● **LISTED ENTRIES**
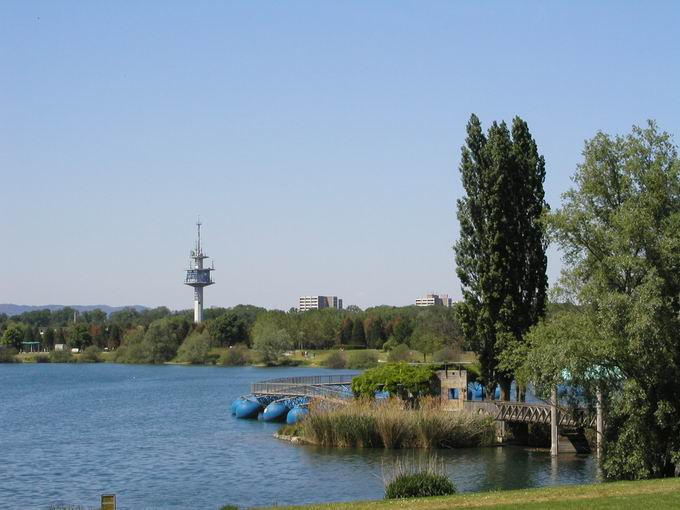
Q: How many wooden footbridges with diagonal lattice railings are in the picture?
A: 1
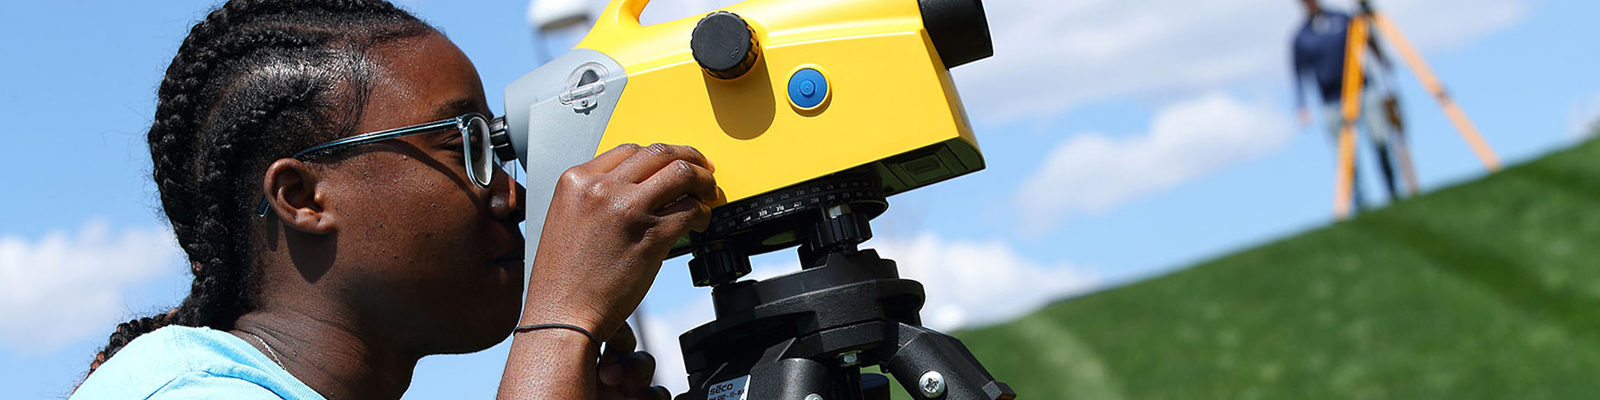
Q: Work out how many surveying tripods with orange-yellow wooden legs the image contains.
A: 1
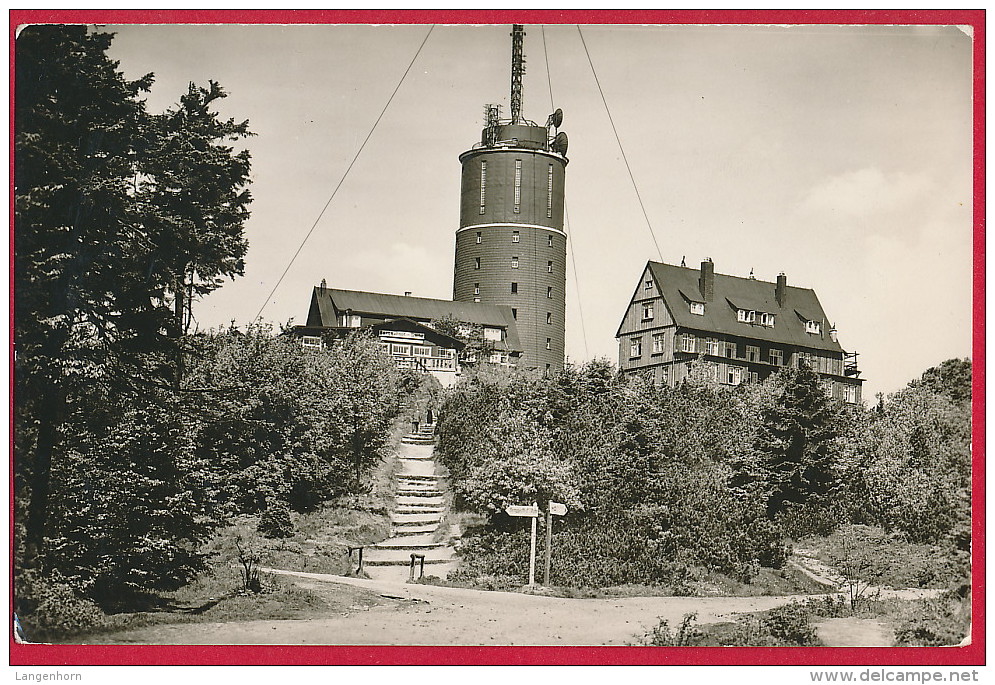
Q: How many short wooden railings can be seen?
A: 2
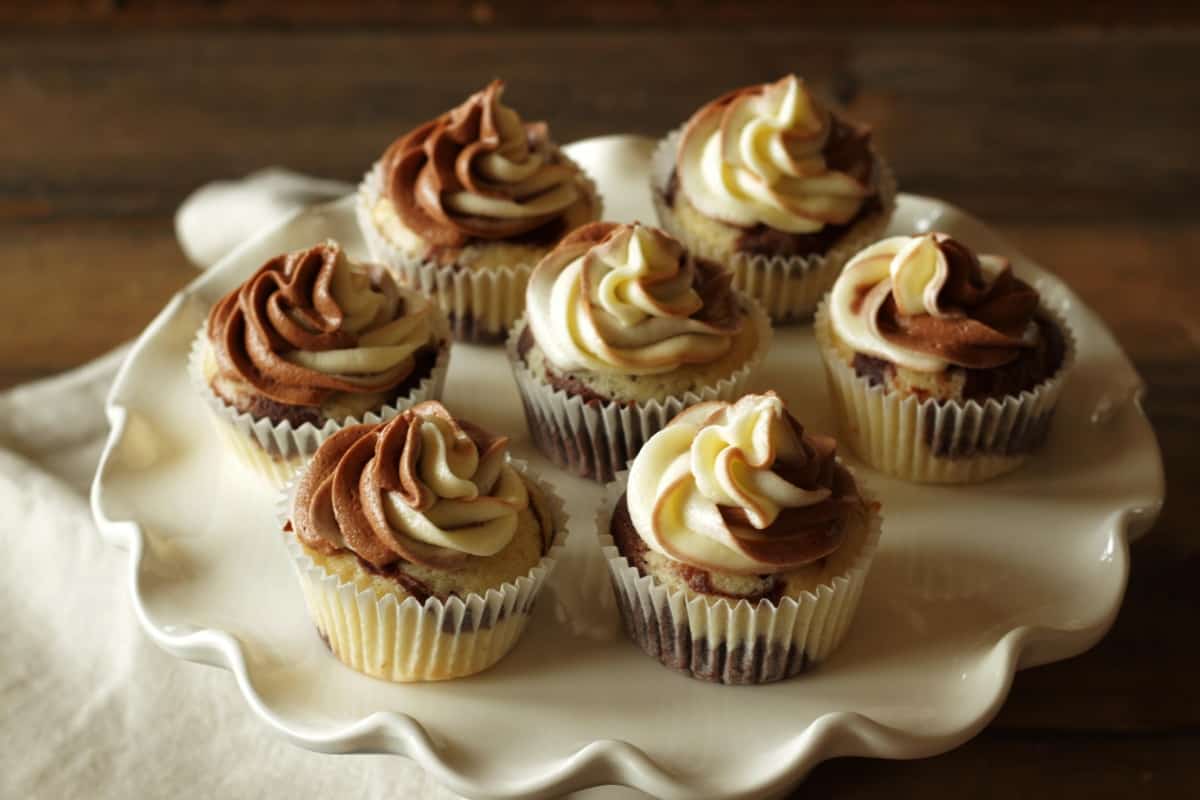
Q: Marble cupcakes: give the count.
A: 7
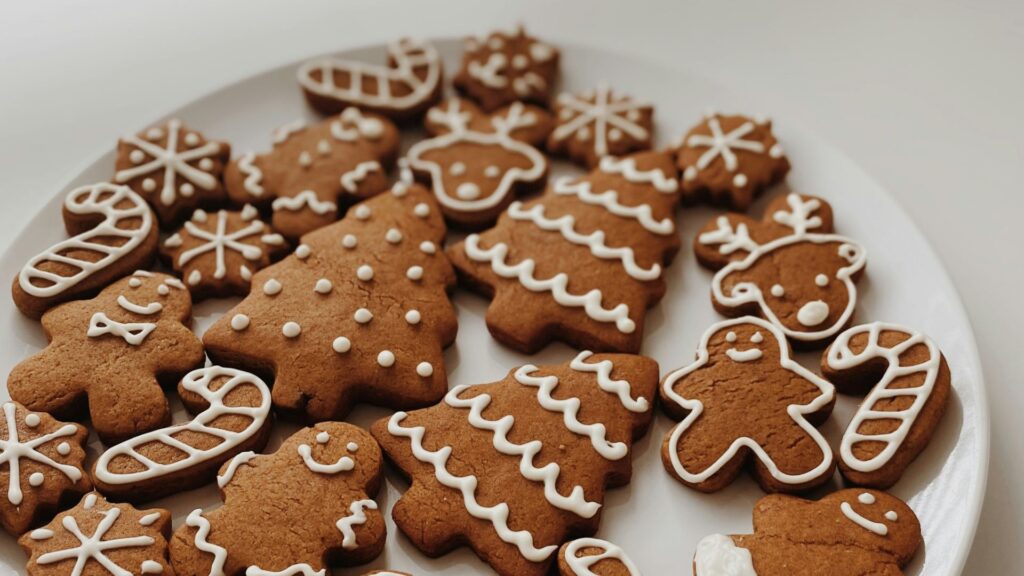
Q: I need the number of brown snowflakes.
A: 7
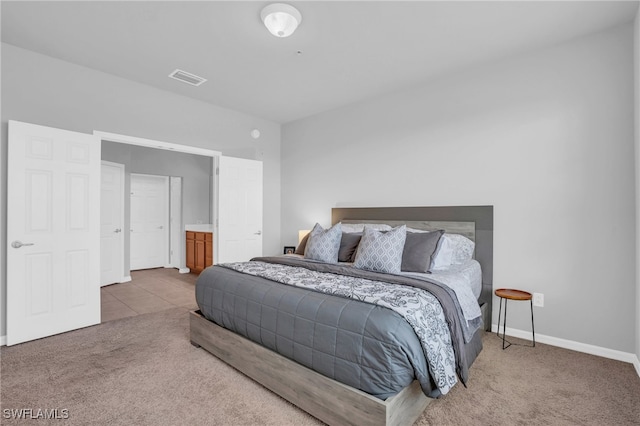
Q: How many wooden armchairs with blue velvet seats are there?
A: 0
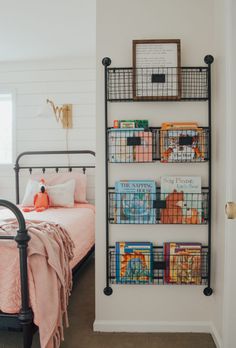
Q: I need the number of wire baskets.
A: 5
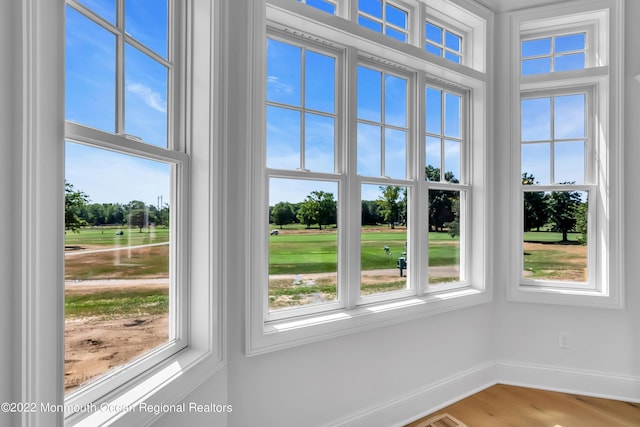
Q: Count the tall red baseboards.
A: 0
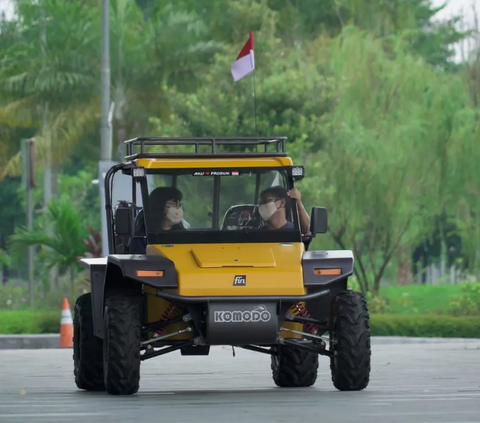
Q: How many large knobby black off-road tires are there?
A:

● **WHAT THE TASK ASKS**
Your answer is a single number: how many lines in the listing above hold "with"?

● **TASK OUTPUT**
3